**Exercise**
Match the word "gray". Return each line of the data below where it appears.

**Data section**
[Start of Attachment]

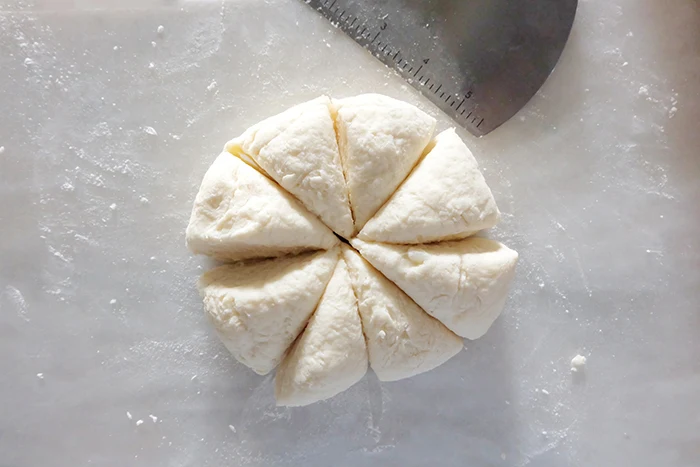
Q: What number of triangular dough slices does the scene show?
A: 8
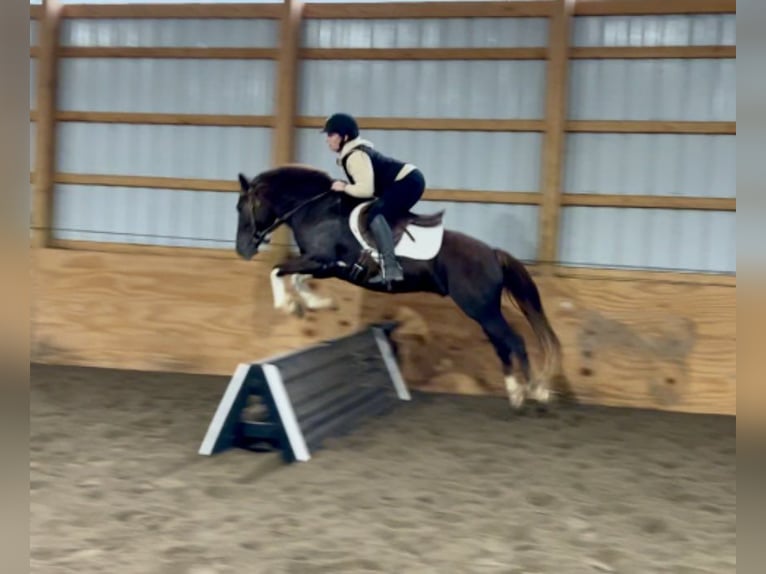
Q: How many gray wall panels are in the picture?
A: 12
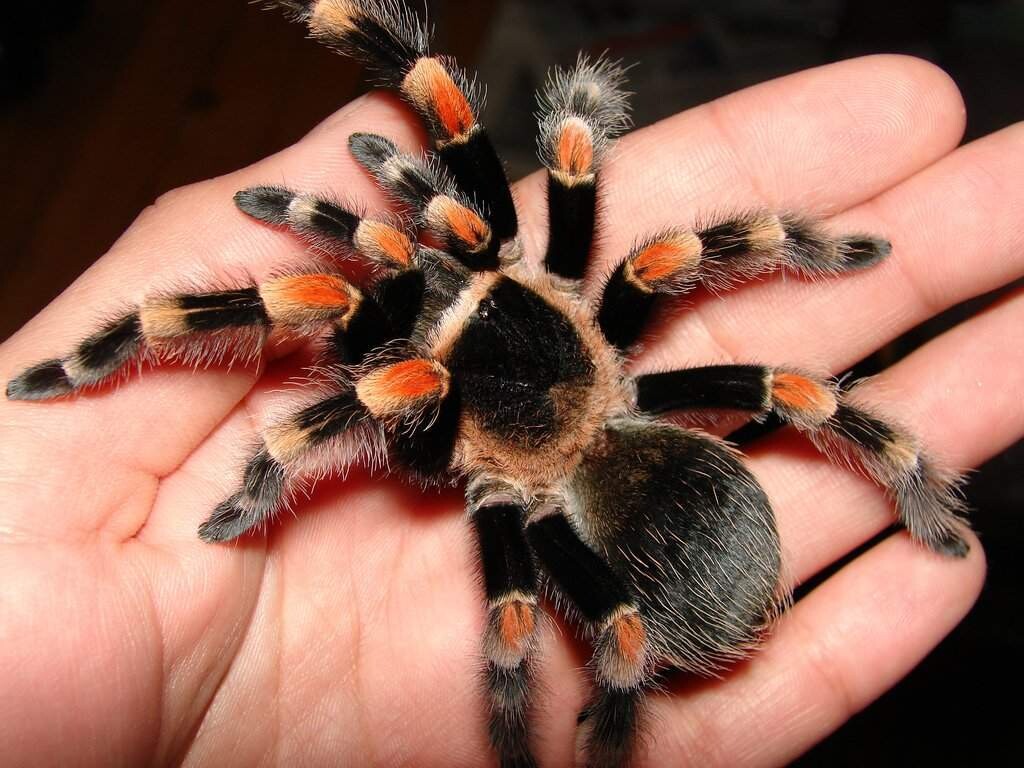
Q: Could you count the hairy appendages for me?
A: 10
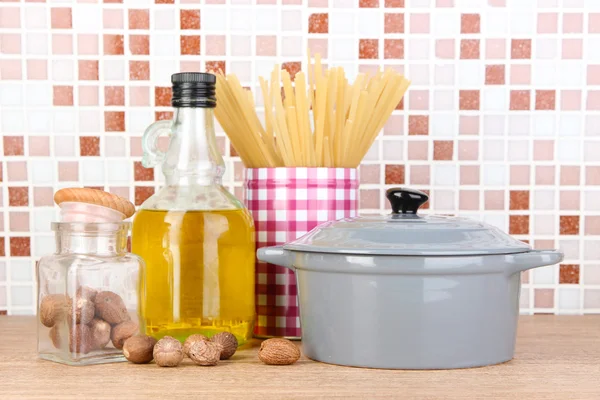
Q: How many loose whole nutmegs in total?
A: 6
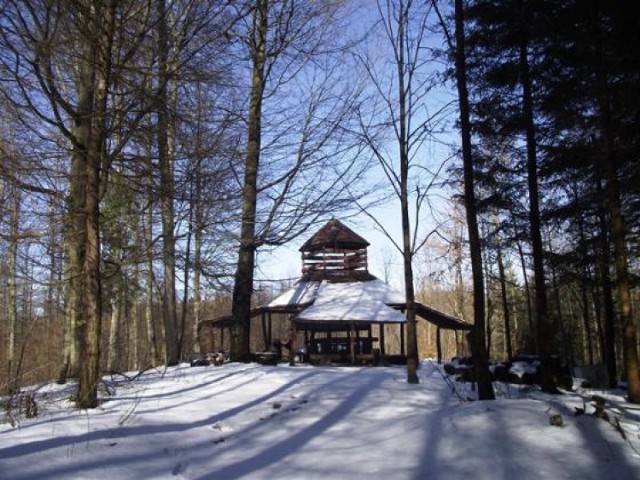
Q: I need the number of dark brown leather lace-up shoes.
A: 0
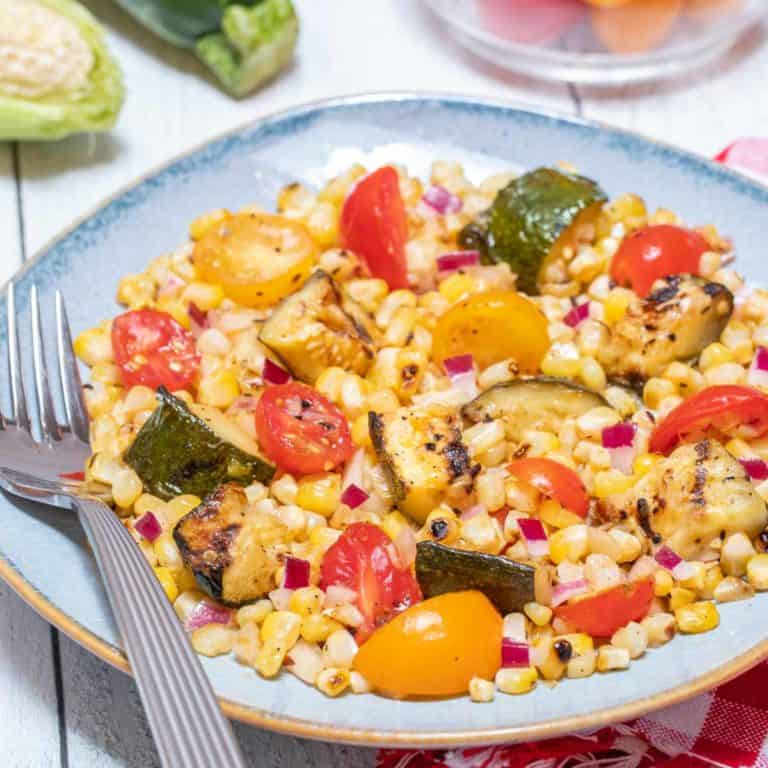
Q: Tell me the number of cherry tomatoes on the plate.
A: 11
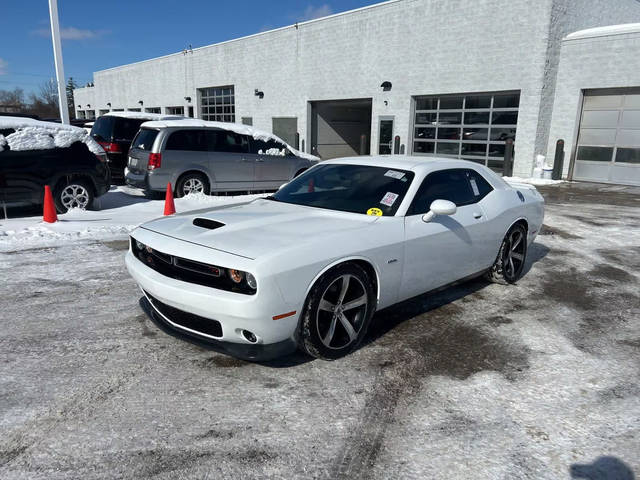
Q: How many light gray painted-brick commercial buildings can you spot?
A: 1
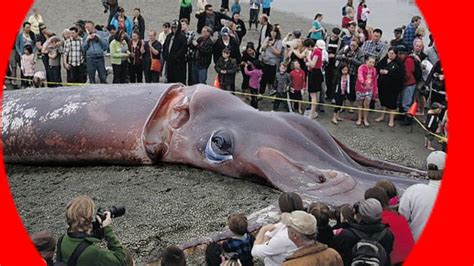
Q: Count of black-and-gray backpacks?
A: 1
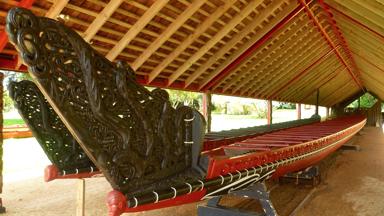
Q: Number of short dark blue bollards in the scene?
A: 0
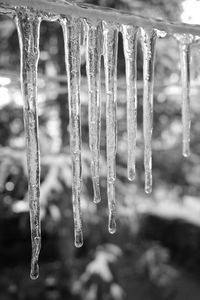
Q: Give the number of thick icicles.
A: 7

[End of Attachment]
[Start of Attachment]

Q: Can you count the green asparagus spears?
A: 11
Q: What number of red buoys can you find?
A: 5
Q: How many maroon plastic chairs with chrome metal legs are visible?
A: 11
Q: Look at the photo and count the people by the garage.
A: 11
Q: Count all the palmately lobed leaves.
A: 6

[End of Attachment]
[Start of Attachment]

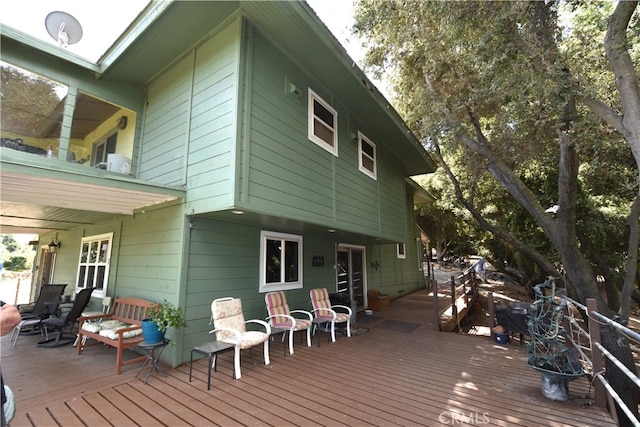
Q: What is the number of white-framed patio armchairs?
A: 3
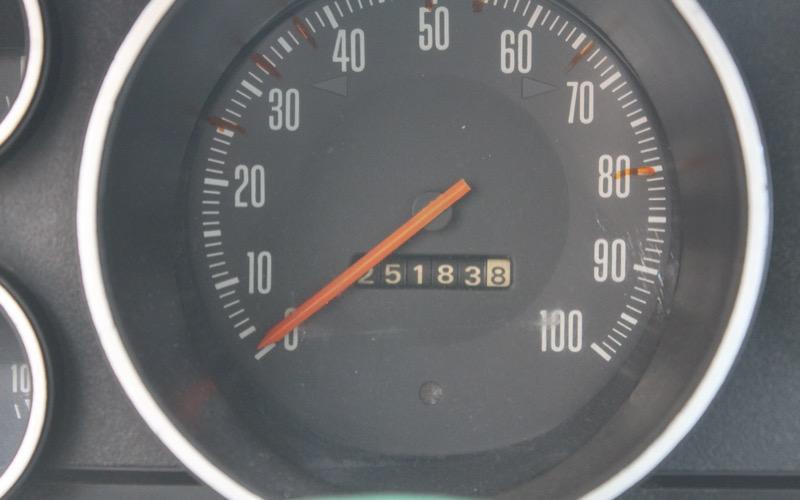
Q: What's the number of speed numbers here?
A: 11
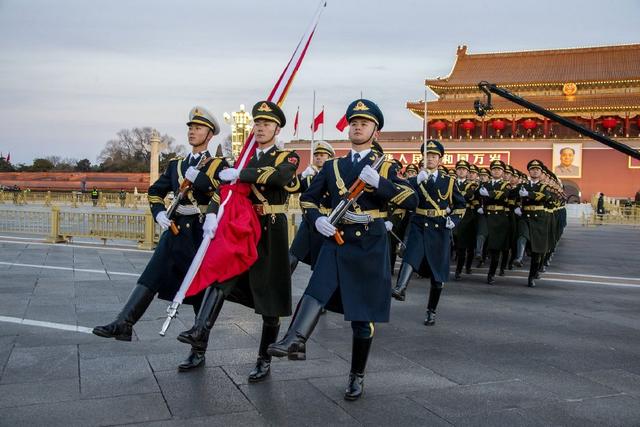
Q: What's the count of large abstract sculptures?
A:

[End of Attachment]

**Response**
Q: How many gray wall panels are in the picture?
Q: How many light gray painted-brick commercial buildings can you spot?
Q: Count of black-and-gray backpacks?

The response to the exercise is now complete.